In December 1983, Harris joined Championship Wrestling from Florida. Harris formed a tag team called the "Long Riders" with Ron Bass in Florida Championship Wrestling in 1984 and they would hold the NWA United States Tag Team Titles (Florida) and work a program with Barry Windham and Mike Rotunda.

=== Mid-Atlantic Championship Wrestling (1984–1986) ===
In August 1984, Harris returned to Mid-Atlantic Championship Wrestling with Bass, where they were managed by J.J. Dillon. After splitting with Bass in 1985, Harris feuded with Ron Garvin, Terry Taylor and Sam Houston over the NWA Mid-Atlantic Championship which he won and defended. During this time Black Bart developed his second-rope leg drop to a prone opponent finishing move known as the "Texas Trash Compactor".

=== World Class Championship Wrestling (1986–1987) ===
In September 1986, Bart went to World Class Championship Wrestling where he feuded with Chris Adams and Kevin Von Erich over the World Class title. When Adams, who held the World Class title, left the promotion in September 1986, Bart was awarded the championship...but not before the promotion explained that Bart won the belt from Adams in a fictitious match held in Los Angeles. Bart lost the championship to Von Erich a month later in Dallas. In May 1987, he left WCCW to join the UWF.

=== Universal Wrestling Federation and Mid-Atlantic Championship Wrestling (1987–1988) ===
While in the Universal Wrestling Federation they would co-promote shows with the NWA. While wrestling in the NWA for Jim Crockett Promotions, he received a sizable push in the midcard, winning the NWA National Heavyweight Championship and the NWA Mid-Atlantic Heavyweight Championship. He also wrestled in the tournament for the NWA Western States Heritage Championship. Harris lost in the final match to Barry Windham.

=== World Class Championship Wrestling (1988) ===
In March 1988 Harris returned to World Class Championship Wrestling. He remained with the promotion till the end of the year.

=== Professional Wrestling Federation (1989) ===
In early 1989 Harris went back to Florida and teamed with Bobby Jaggers and Tony Anthony while feuding with Dustin Rhodes and Mike Graham and The Nasty Boys.
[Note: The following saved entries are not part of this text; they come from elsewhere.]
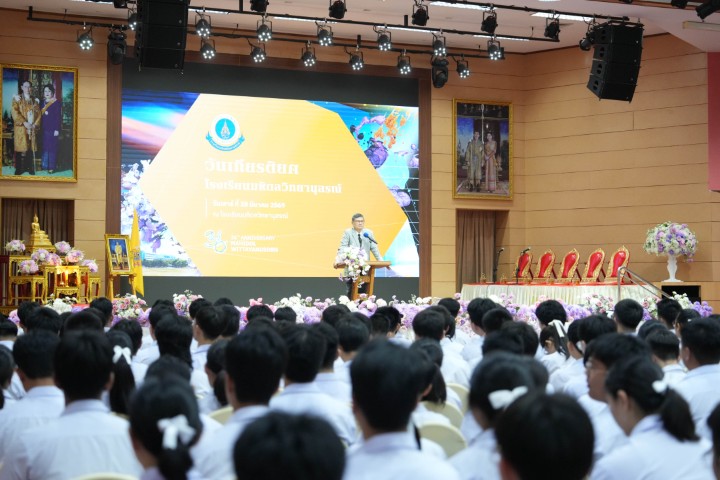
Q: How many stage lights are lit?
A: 14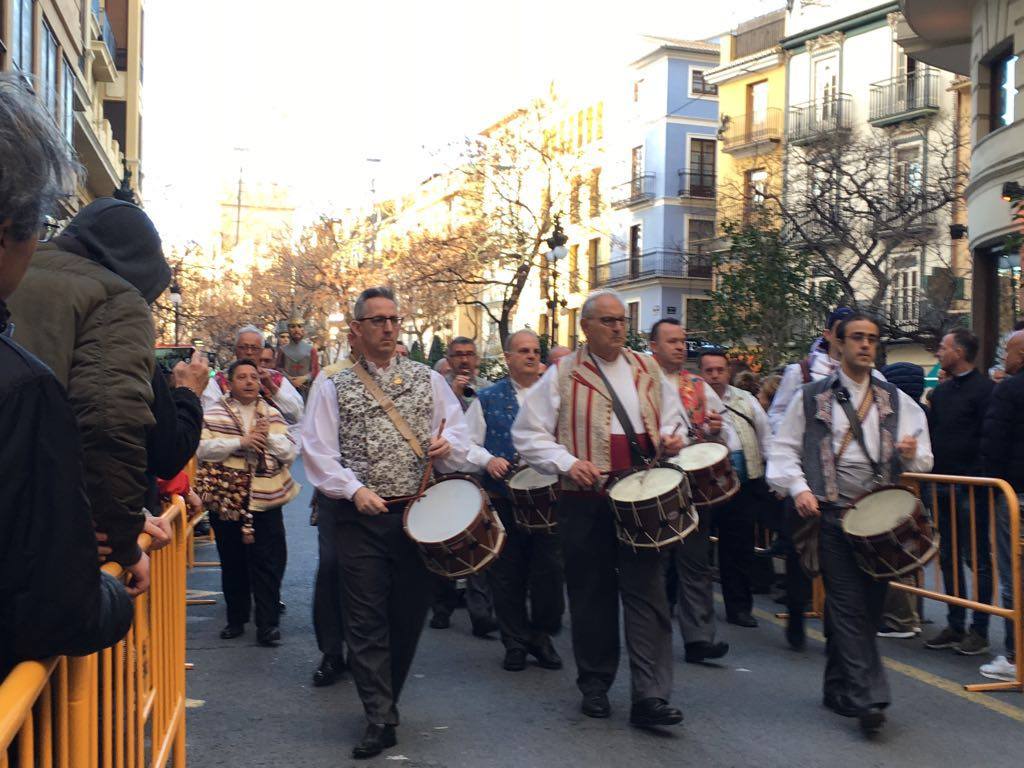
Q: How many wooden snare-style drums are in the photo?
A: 5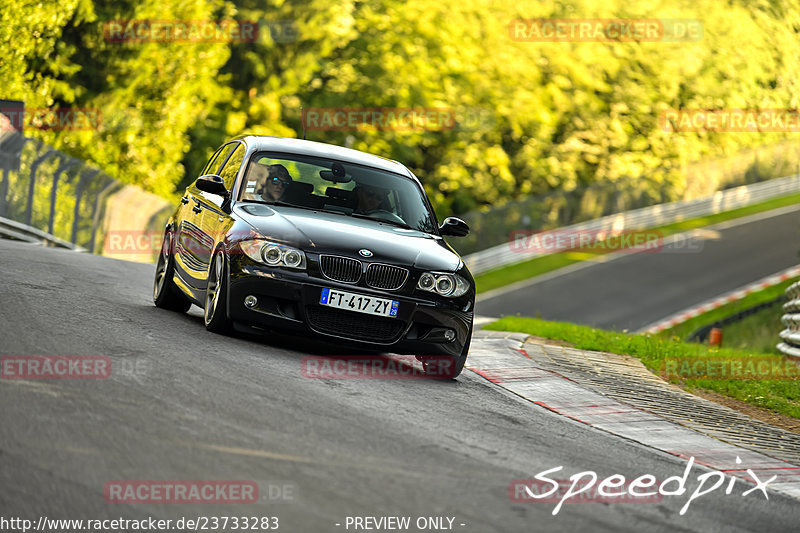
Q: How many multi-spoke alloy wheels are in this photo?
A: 2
=== United States Wrestling Association (1989) ===
In May 1989 Black Bart went to Memphis and feuded with Jerry Lawler & Jeff Jarrett.

=== World Wrestling Federation (1990–1991) ===
On January 22, 1990, Black Bart made his debut for the World Wrestling Federation when he defeated Lee Peak in a dark match at a WWF Superstars of Wrestling taping in Miami, Florida. Four weeks later Bart made his first appearance on television, when he was defeated by Tito Santana on Prime Time Wrestling on February 19. For the remainder of the year he worked mostly as enhancement talent. Bart appeared in well over one hundred matches and was featured regularly on television. He did, however, score victories over enhancement talent such as Jim Powers (a five match winning streak in July), Paul Diamond, Mark Young, Jim Evans, and Pez Whatley, and even managed to get a shot at the WWF World Tag Team Titles to wrestle then-champions Demolition alongside Bart's partner for the match, Mark Ming, in a losing effort.

Bart was the opponent for several wrestlers making their debuts in the WWF. On April 24, 1990, Bart was defeated by Dustin Rhodes at a dark match at a Wrestling Challenge taping in San Antonio, Texas. This was Dustin's debut. On the July 21 episode of WWF Superstars of Wrestling, Bart teamed with Tom Stone to face the Legion of Doom in their first match with the company. On July 24, 1990, he was defeated by Shane Douglas at a house show in Los Angeles, California. Following a series of matches in July against Jim Powers where Powers emerged victorious in every encounter, he entered a house show series in August with Pez Whatley. He then moved on a to another house show program – this time with the former Killer Bee Jim Brunzell. Brunzell would win all of these encounters. In October Bart would enter a house show series with Dustin Rhodes and again would come up winless. That winter he began a series of matches with Saba Simba and Shane Douglas, coming up winless in all of those encounters.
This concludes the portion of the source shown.